In a previous post, I mentioned that I asked Claude to collect RSS feeds for US newspapers. Here was the prompt:
Create a list of RSS feeds and save them using the following steps:
* Review all of the newspapers linked from this page (https://en.wikipedia.org/wiki/List_of_newspapers_in_the_United_States ), identify if they have a website, and make a list of the RSS feeds available from the website.

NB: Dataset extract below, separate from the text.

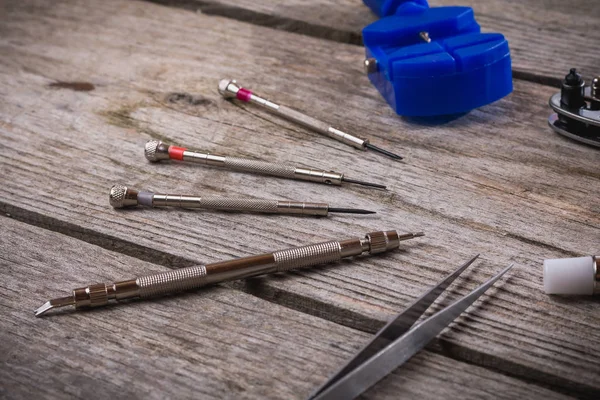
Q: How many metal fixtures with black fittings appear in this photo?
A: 1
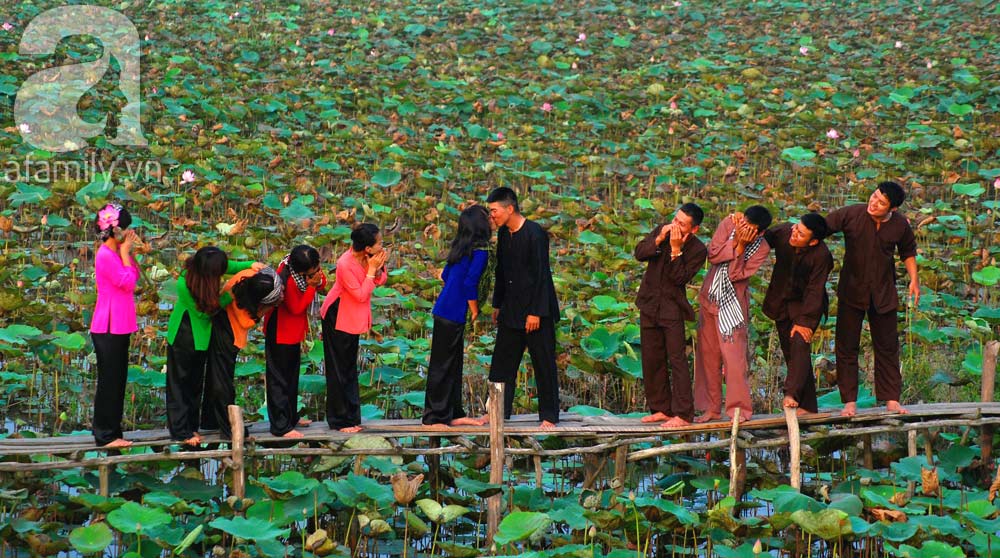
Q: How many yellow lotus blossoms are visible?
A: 0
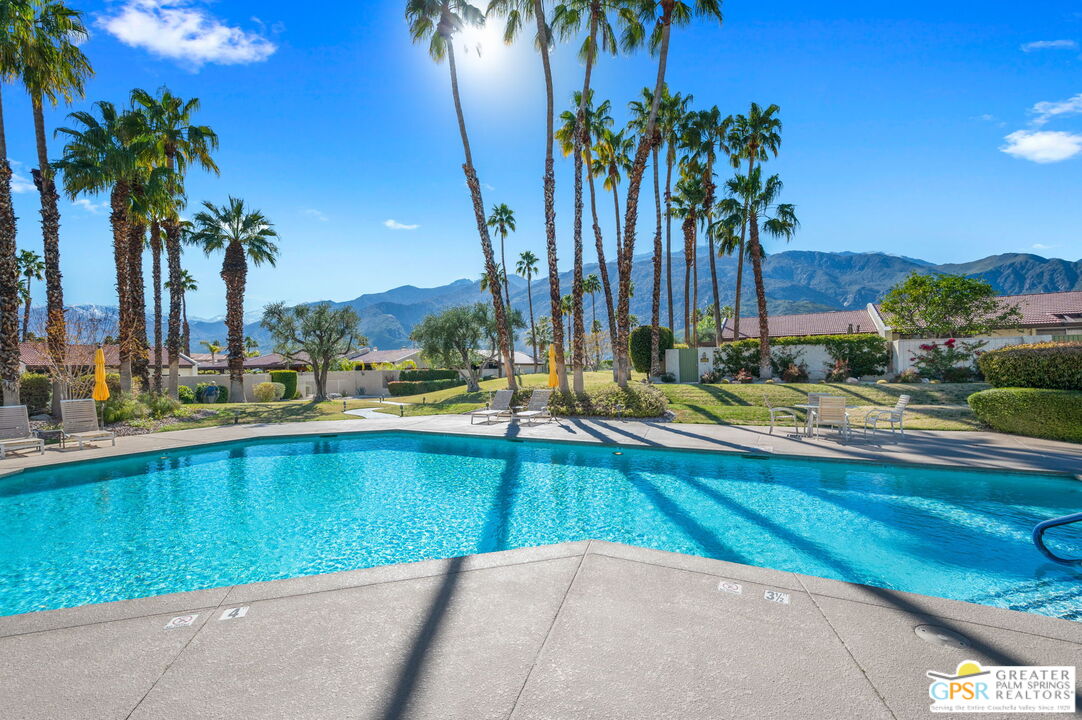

* Identify which newspapers do not have RSS feeds
* Identify which newspapers do not have websites
* Create a OPML subscription list of all RSS feeds identified and save this file to C:\Users\sylve\Documents\Claude_Projects\News_Archive
* Create a text file that lists the newspapers that do not have RSS feeds and save this file to C:\Users\sylve\Documents\Claude_Projects\News_Archive
* Create a text file that lists the newspapers that do not have websites and save this file to C:\Users\sylve\Documents\Claude_Projects\News_Archive
* Add the OPML and text files created to a new repository in my Gitlab account called news-archive
The result of this prompt was an OPML file with 386 feed URLs, but only 22 of them had any items. I looked at the first 5 feeds, and saw that Claude had taken the root URL of a site and added “/rss/” to the URL. There was nothing there. Why did Claude do that? Why did it not search on the site to find a valid feed, and if there was none, to add it to the list of newspapers that do not have feeds? If anyone has any insight into this, I would love to hear it.